# First Box Attempt



## curiousgeorge (Nov 6, 2006)

Thought I might show my first (and second) attempt at box making.

The first is a jewelry box made from old oak cabinet doors. The sliding tray is of red cedar. The lid and base trim was made with a roman ogee bit. The finish is Minwax stain/sealer and Minwax wipe on Poly.

The second is a small red cedar box made entirely on the router table using half lap jounery and grooves for the lip on the lid and base. The lid is rounded with a 1/2" roundover. The finish is Watco natural Danish Oil.


----------



## nzgeordie (Oct 22, 2006)

VERY NICE, George! Box making has to be one of the things that exercises a lot of woodwork techniques and I really have a liking for it.
Harry might take you to task about the hinges not being recessed, but he's a finicky #*% and is only trying to get us to improve our skills.  
They look great. Keep it up!


----------



## harrysin (Jan 15, 2007)

"Harry might take you to task about the hinges not being recessed, but he's a finicky #*% and is only trying to get us to improve our skills."

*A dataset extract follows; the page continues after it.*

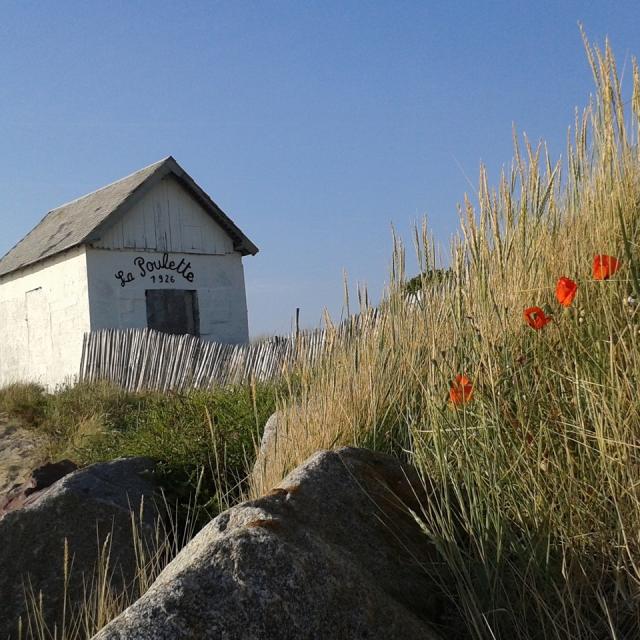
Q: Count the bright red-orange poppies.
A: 4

Geordie, take a closer look, not only has George recessed the hinges, but he has gone one better than me, he's recessed the box AND the lid. Well done George, so this is why you have been quiet on the forum of late.


----------



## bobj3 (Jan 17, 2006)

Nice job George


==============


----------



## kp91 (Sep 10, 2004)

good job George!

I like the piece of wood you selected for the lid on the second box. 

Keep up the good work


----------



## Bob N (Oct 12, 2004)

Okay George, you can quit now, it looks like you mastered the box on the first and 2nd attempt so there is nothing left to prove   

WOW! What a great job on those. Looks like I better go back and practice some more


----------



## challagan (Feb 7, 2006)

Excellent George! I love them both! Looks like we can add another box maker to the list. Great job and looks like you nailed the hinges. How did you go about recessing the hinges?

Corey


----------



## harrysin (Jan 15, 2007)

"How did you go about recessing the hinges?"

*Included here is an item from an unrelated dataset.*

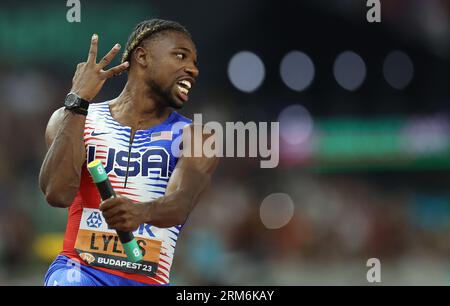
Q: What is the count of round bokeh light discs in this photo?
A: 6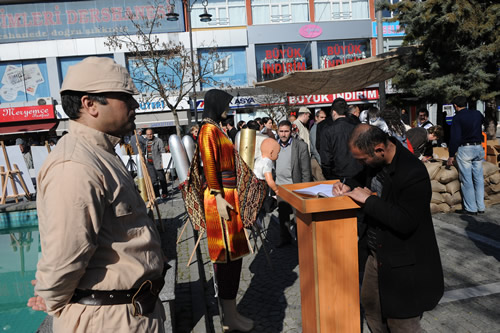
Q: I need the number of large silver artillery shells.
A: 2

You all know what I'm about to suggest to George, don't you Dave?

George, now that you are up to speed with box making, how about a photo-shoot of you're next one?


----------



## curiousgeorge (Nov 6, 2006)

Thanks guys.
Corey, the hinges were recessed using a saw and chisel.


----------



## nzgeordie (Oct 22, 2006)

George, Harry. I humbly & unreservedly apologise. It seems my eyes are not as good as I thought and I see the hinges are, in fact, recessed.


----------



## harrysin (Jan 15, 2007)

I forgive you Geordie, it takes a long time for the Newcastle smog to clear from one's eyes! I know, because Manchester smog was similar.


----------



## curiousgeorge (Nov 6, 2006)

No problemo Geordie. I do wear glasses, but only when I need to see. :'(


----------